Simon Longstaff on why The Ethics Centre's an antidote for people behaving badly | afr.com - Financial Review 
“With the philosophy I did, it made me want to be where stuff happens, in the space in which people are going about their jobs; to find a way to be really part of society and part of an enabling capacity to help it,” he says. “That’s what Socrates did. He was in the marketplace, stopping people on their way to court.”

Dangerous ideas and moral seriousness


Simon Longstaff:  That’s the unexamined life. But that’s not what gets people in trouble, in the case that I think you were asking about where people come to you and they say, is it that they haven’t thought about it. No they actually have thought about it if they’ve got to the point where they’re coming to us.
But they’ve encountered a situation which is a mysterious part of the human condition in which you might be inclined to live an examined life, you might actually be fully committed to doing that and you might be doing it in practice in relation to your own circumstances. And yet you reach a point where the matter is undecidable. 
So to take a common example, you might be in a situation where you know something that needs to be said or done, something to do with the truth which you feel compelled to disclose. So you’ve got this strong orientation to truth telling.
On the other hand, you might also know that you’re committed not to causing harm to people where that can be avoided.
So one horn of the dilemma is a commitment to truth telling. The other is not to cause harm to other people where that can be prevented. And yet you know that in this particular situation if you tell somebody the truth, you’re going to hurt them. You know, truth/compassion. And there’s no amount of thinking that necessarily resolves that for you...

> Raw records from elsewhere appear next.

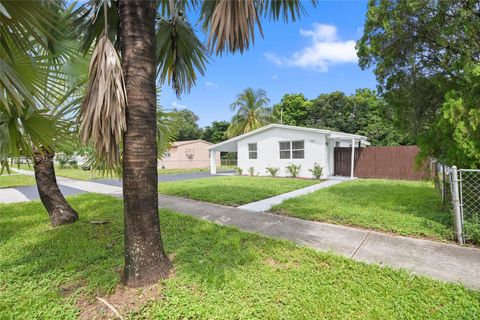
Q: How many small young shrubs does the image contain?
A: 5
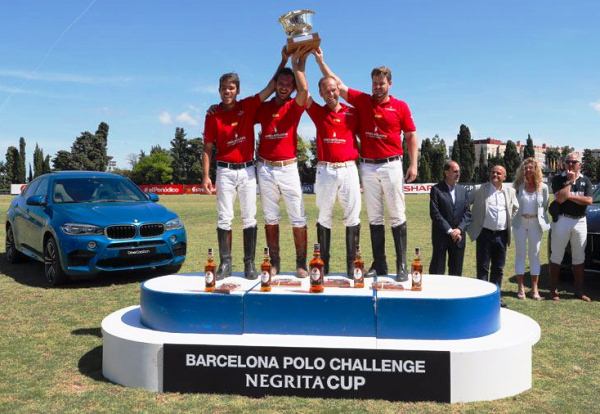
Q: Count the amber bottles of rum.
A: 5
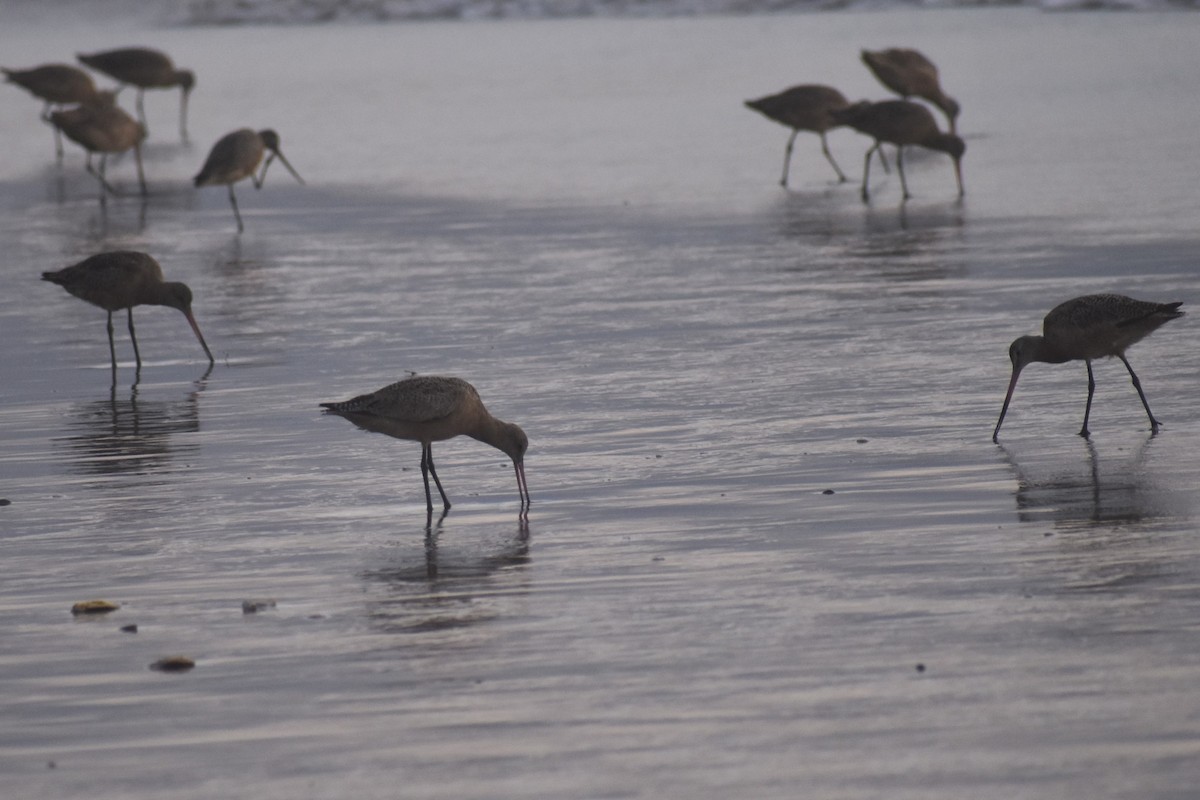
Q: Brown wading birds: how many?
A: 10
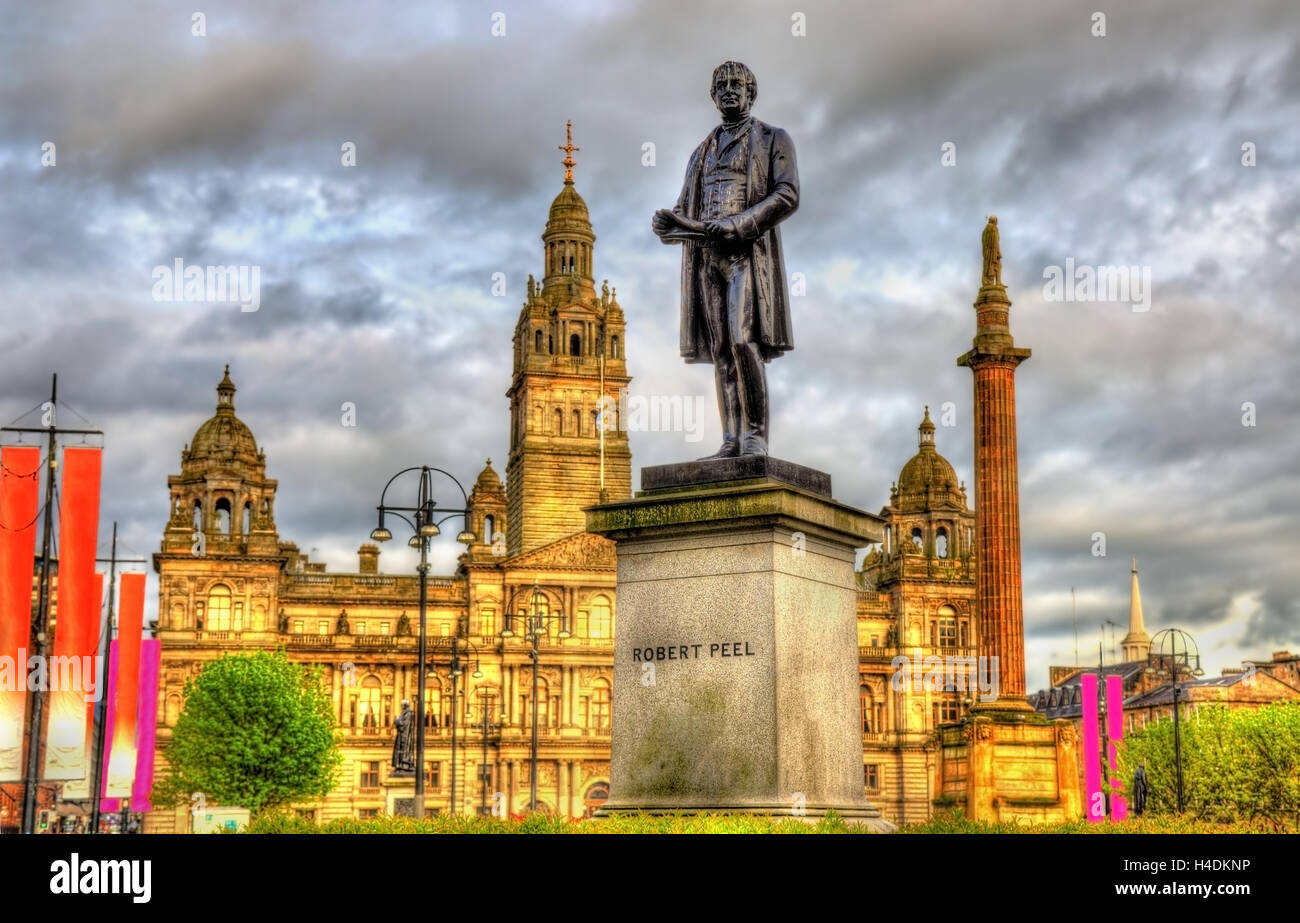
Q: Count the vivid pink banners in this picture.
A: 4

Richard Aedy:  I want to ask about you now because you dedicated your book, Hard Case, Tough Choices, to your father. And you wrote, “For my father, Robert, who has faced more hard cases and tough choices than anyone deserves and who has come through with his honour and integrity intact.”

Can I ask, what were those hard cases and choices? 

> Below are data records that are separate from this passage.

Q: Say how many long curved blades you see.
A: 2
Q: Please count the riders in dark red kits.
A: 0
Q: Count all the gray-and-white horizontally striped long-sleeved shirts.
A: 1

Simon Longstaff:  Well, it’s around his part in the decision-making in events that led to my mother’s death when I was seven. She was fine with me being born. Then there’d been some illnesses associated with brothers and sisters and it got to the point where the doctors told her that if she was to have a fourth child, she would die.

She fell pregnant and she went to the doctor and the doctor confirmed the diagnosis that to proceed with the pregnancy would certainly lead to her death and probably to the death of the child. 

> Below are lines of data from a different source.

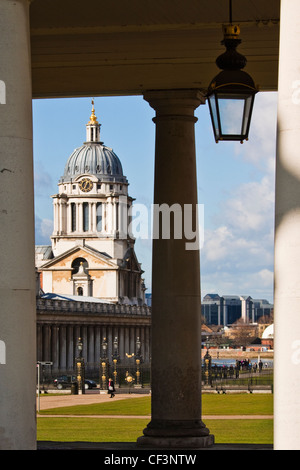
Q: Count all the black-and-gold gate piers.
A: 5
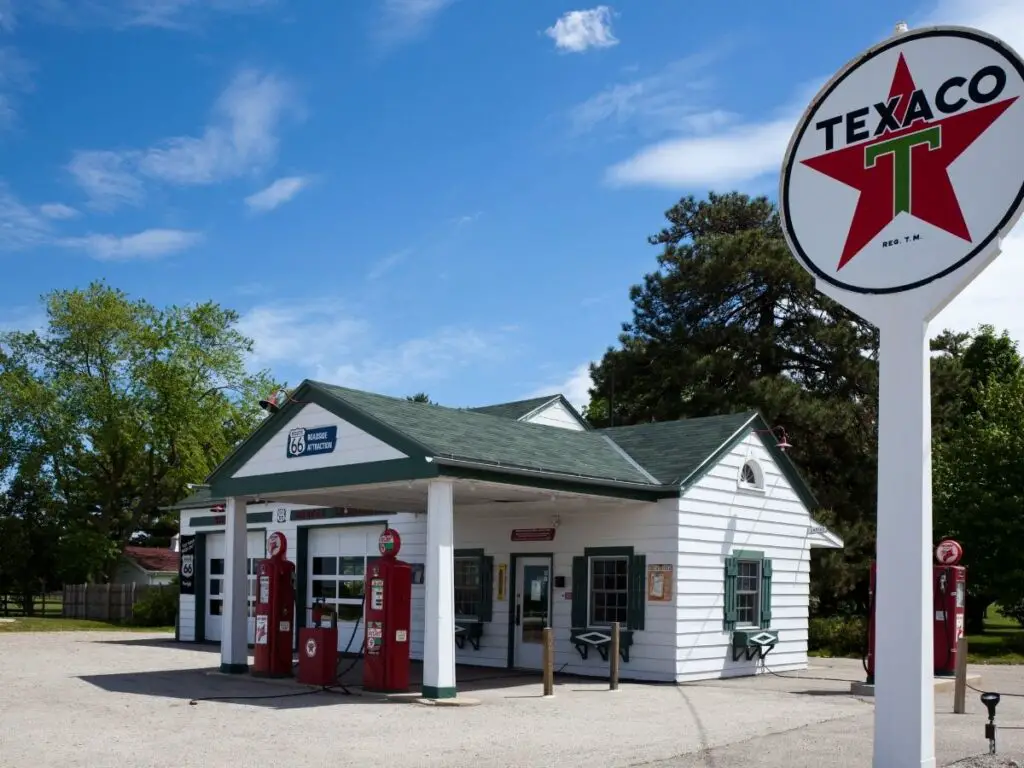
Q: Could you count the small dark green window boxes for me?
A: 3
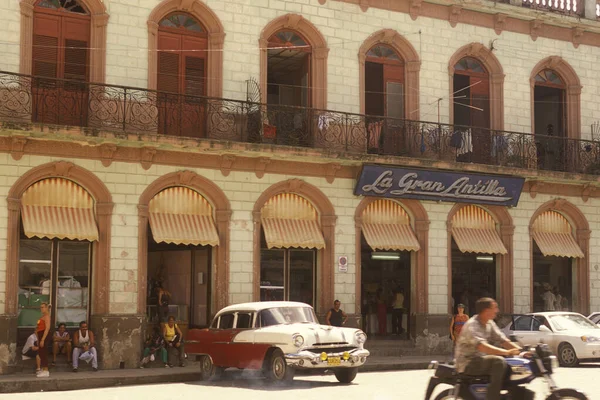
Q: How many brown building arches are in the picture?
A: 12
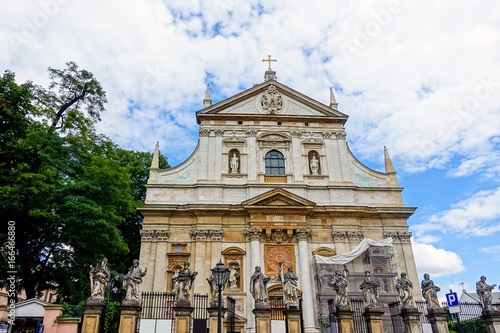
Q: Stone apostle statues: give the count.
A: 11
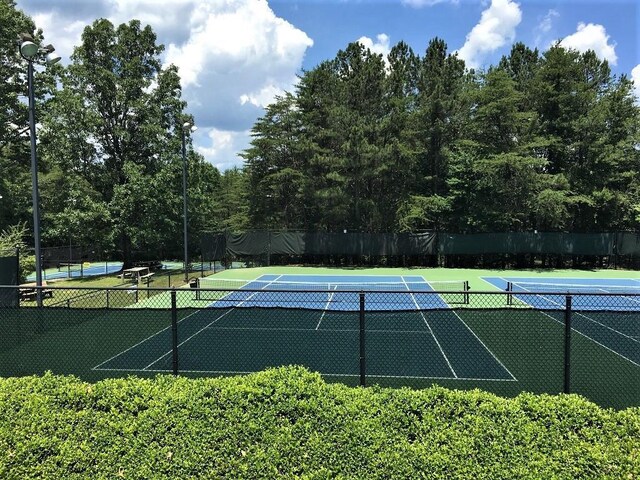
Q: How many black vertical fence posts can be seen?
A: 3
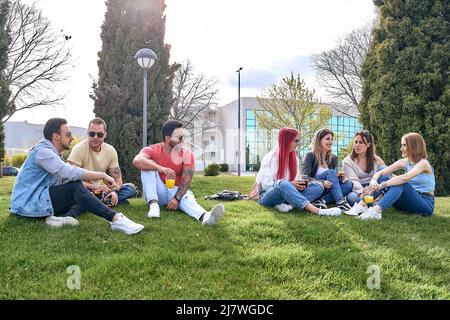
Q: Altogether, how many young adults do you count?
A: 7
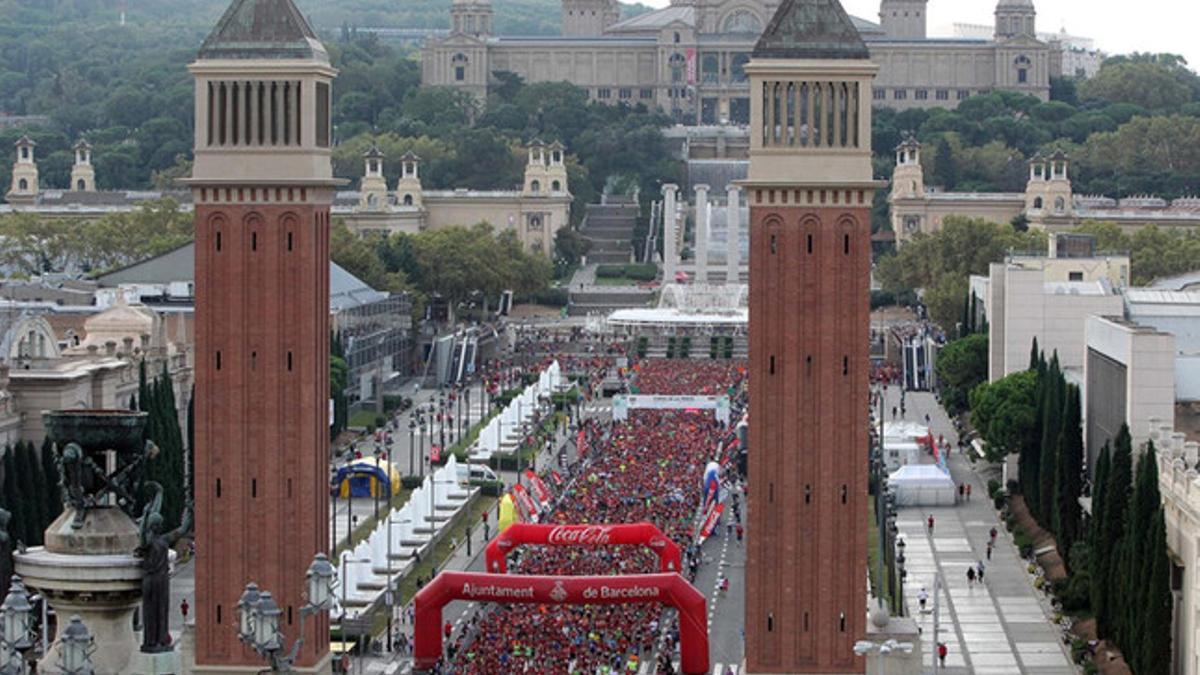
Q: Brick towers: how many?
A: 2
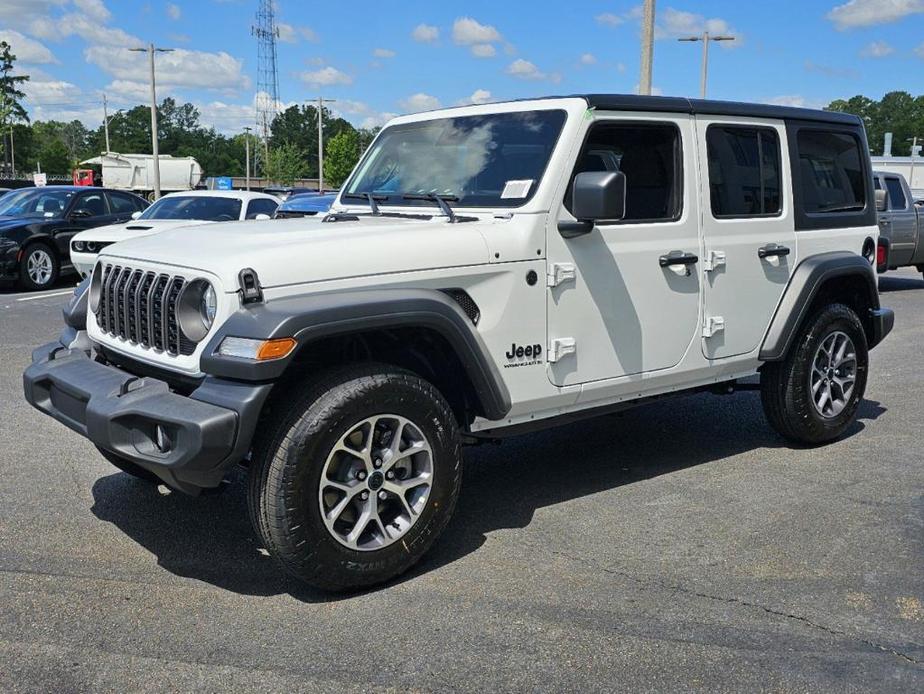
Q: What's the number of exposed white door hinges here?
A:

And she was a very devout Catholic and wrestled with this issue. And, in fact, I found years and years later, after I was doing this job, a letter she’d written to her sister in which she described this terrible dilemma with a husband, three children she loved and having to make this decision, and then describes me standing next to her, you know, while she writes this letter, which is kind of curious in terms of what I ended up doing. But Dad’s part …

Richard Aedy:  And heartbreaking to read, Simon. 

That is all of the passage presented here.